Vom Himmel gefallen... Neumond, Lockdown, die Welt flippt aus und steht still, ein auf und nieder, eine Achterbahnfahrt der Gefühle und plötzlich liegen Mistelzweige zu meinen Füßen.

Riesengroß, wunderschön beim spazieren mit einer Freundin im Wald.
Mistel, die heilige Pflanze der Druiden, eine große Zauber und Heilpflanze. Muss sie wohl sein, wächst sie doch entgegen aller Regeln auf Bäumen und nicht am Boden, trägt ihr Früchte im Winter und nicht im Sommer.
Unsere Vorfahren dachten sie sei vom Himmel gefallen und enthält daher göttliche Kräfte. Die Mistel war so heilig, eine Himmelsgabe, sie wurde mit einer goldenen Sichel geschnitten und in einem weißen Mantel aufgefangen.

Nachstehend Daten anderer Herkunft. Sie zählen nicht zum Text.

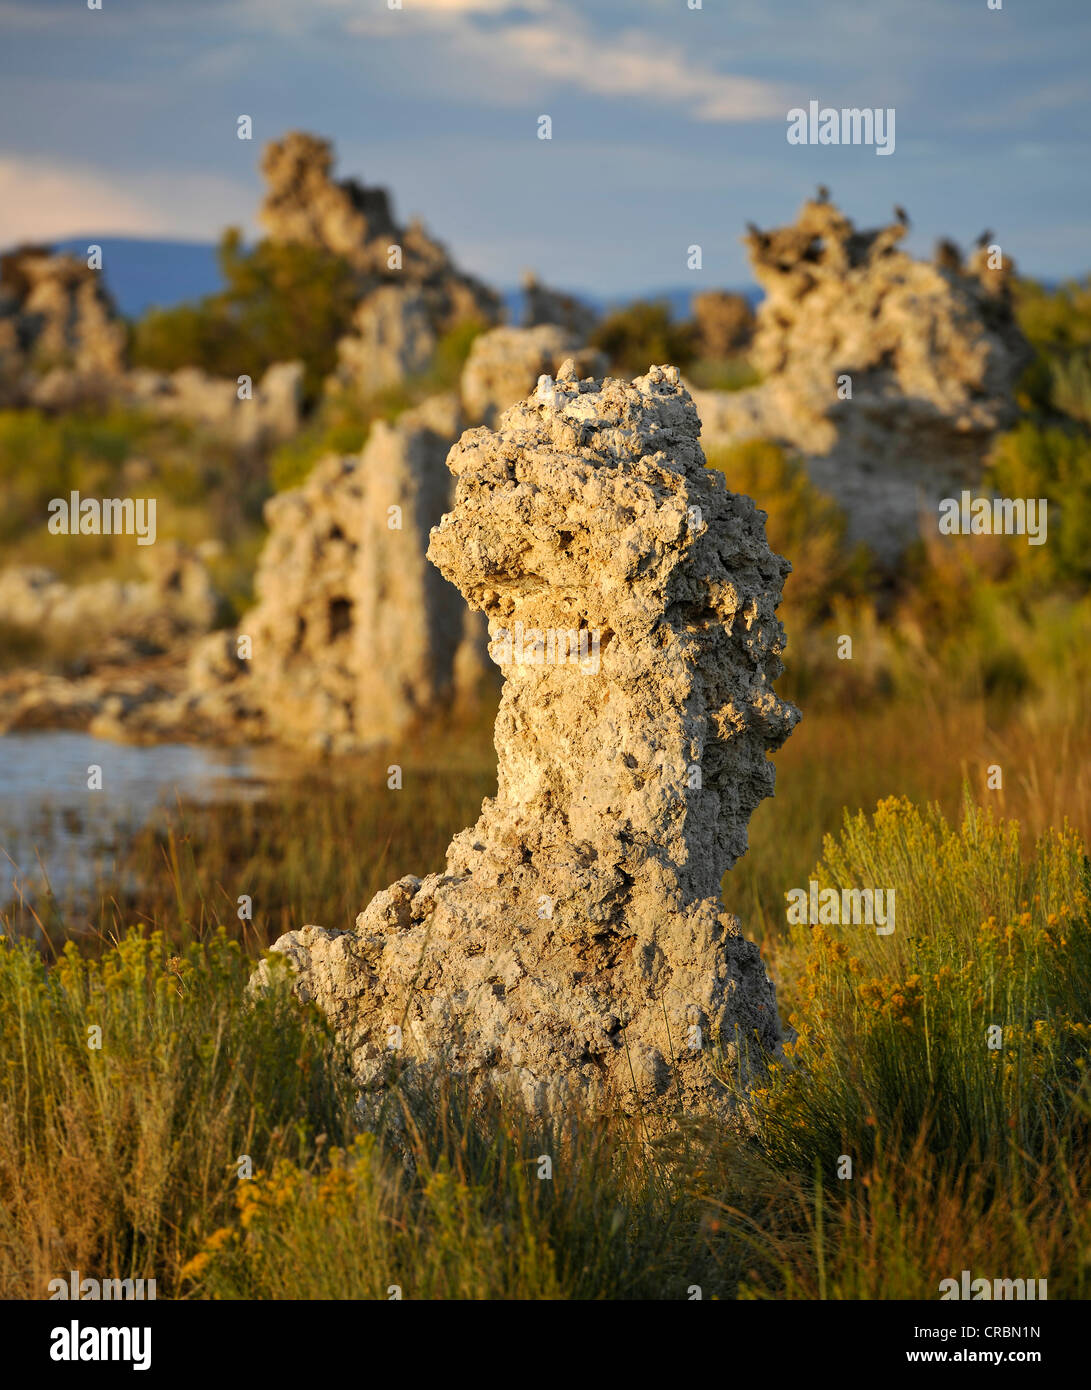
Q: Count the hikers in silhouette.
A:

Keinesfalls durfte sie den Boden berühren, sonst fließt die Himmelsenergie in die Erde ein und die Mistel neutralisiert sich - so dachte man.
Die Mistel ist eine Pflanze der Wintersonnwende, ihr Laub trocknet in goldenen Farben, die Wiedergeburt des Lichts. Als "goldener Schlüssel", dachte man im Volksaberglauben, dass sie sich eigne um Schätze zu finden und zu öffnen. Ihre goldene Kraft erlaubt uns aber tatsächlich einen Zugang, nach innen. Sie öffnet die Pforten des Unterbewusstseins um Licht hineinzubringen und dunkle Flecken zu erhellen. Nicht immer angenehm, aber notwendig um zu wachsen.
Die Mistel hat eine hohe Eigenschwingung und kann bei Räucherungen negative und belastende Schwingungen auflösen und in hohe Schwingungen transformieren. Wer unter einem Mistel Zweig steht muss sich küssen, kein Wunder. Sie ist eine Pflanze der Liebe, sie stärkt die Selbstliebe und öffnet unser Herz. Die Mistel, eine Schwellenpflanze, zwischen Himmel und Erde unterstützt sie uns bei Übergängen und trägt uns über die Schwelle.
Danke für dieses Geschenk, diesen Hinweis, heute - genau zur rechten Zeit.